Two families, whose lives have been tumultuously intertwined for decades, gather in the massive library of a Fifth Avenue apartment to celebrate the nuptials of their children. Nothing goes smoothly and as the big moment approaches, the burning question is: can everyone put aside long-smoldering jealousies and deep-seated grudges and just get through the ceremony? The Perplexed, a bitingly witty new play, reunites Tony winner Richard Greenberg with MTC's award-winning Artistic Director Lynne Meadow.

The creative team for The Perplexed includes Santo Loquasto (scenic design), Rita Ryack (costume design), Kenneth Posner (lighting design), and Fitz Patton (sound design).

Let's see what the critics are saying...


Jesse Green, The New York Times: In any case, six are way too many for Richard Greenberg's hermetic family comedy, a modest story inflated to unwarranted size by what appears to be dramaturgical panic. "The Perplexed," directed by Lynne Meadow for Manhattan Theater Club, wants so much to be important that it forgets to be plausible first.

Frank Rizzo, Variety: But don't be fooled that you've entered a typical drawing room comedy, or even one of A.R. Gurney's exploration of class (though there's that, too). Here Greenberg is using the comedy set-up of impending nuptials to reveal something closer to contemporary existential angst - at least as demonstrated by the seeming adults in the room.
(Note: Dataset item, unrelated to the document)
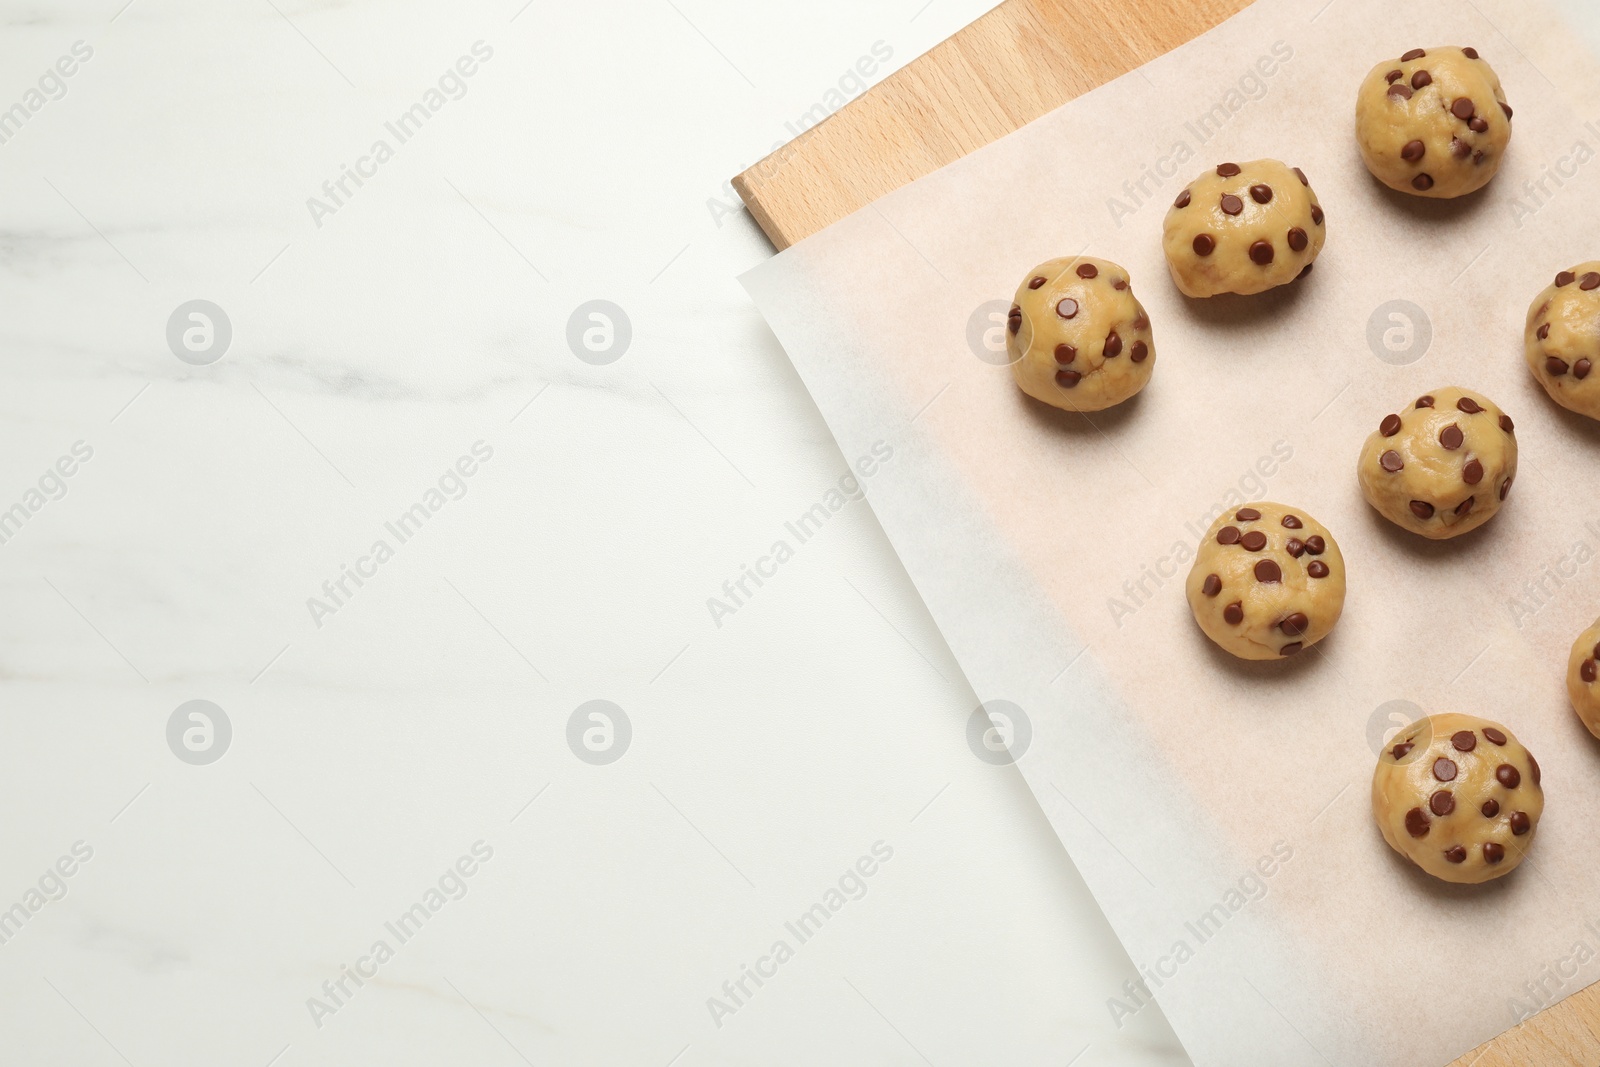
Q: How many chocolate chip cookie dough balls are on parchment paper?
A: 8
Frank Scheck, The Hollywood Reporter: Audience members are likely to share that detachment, since very little of consequence happens during the course of the lengthy proceedings except talk. Lots and lots of talk. Of course, plays generally consist of little else, but usually the dialogue has the purpose of advancing the plot or providing character definition. Here, it does little of either. The characters, who enter and leave the room as if they were auditioning for a French farce, periodically break off into small groups to engage in quiet, generally pointless conversation, with one or two others sometimes weirdly hovering in the background. It's hard to tell whether they're pretending not to listen or the actors are simply being ill-served by Lynne Meadows' stilted direction.

Robert Hofler, The Wrap: The perplexing thing about "The Perplexed" is that after every bombshell has been detonated - blackmail, a physical brawl and gay aversion therapy are three other biggies - nothing happens, nothing forces the characters to change. Everything of interest happens offstage or it happened hours, days or years ago. Even the major revelation regarding blackmail at the finale of "The Perplexed" is just another minor speed bump in that endless wait to the wedding, which, we're told, will take place around midnight. "The Perplexed" ends shortly before then.

Brittany Crowell, New York Theatre Guide: The Perplexed is a very entertaining character study. You will find yourself getting wound up in the drama of both individual and family and wondering: where is this complex web going to take us? Sadly, the train doesn't move too far out of the station. The piece examines each individual within its structure but doesn't deepen in its nearly two and a half hour running time to deal with some of the more perplexing issues these characters are facing.

Michael Sommers, New York Stage Review: Enough about the play. It is unlikely to ever be staged anywhere again. Some viewers might be perplexed why MTC has produced it at all, but theater companies often invest in playwrights rather than individual works. This Greenberg play may be trifling, and it is, but perhaps the next one that the gifted author writes for MTC will be a wonder.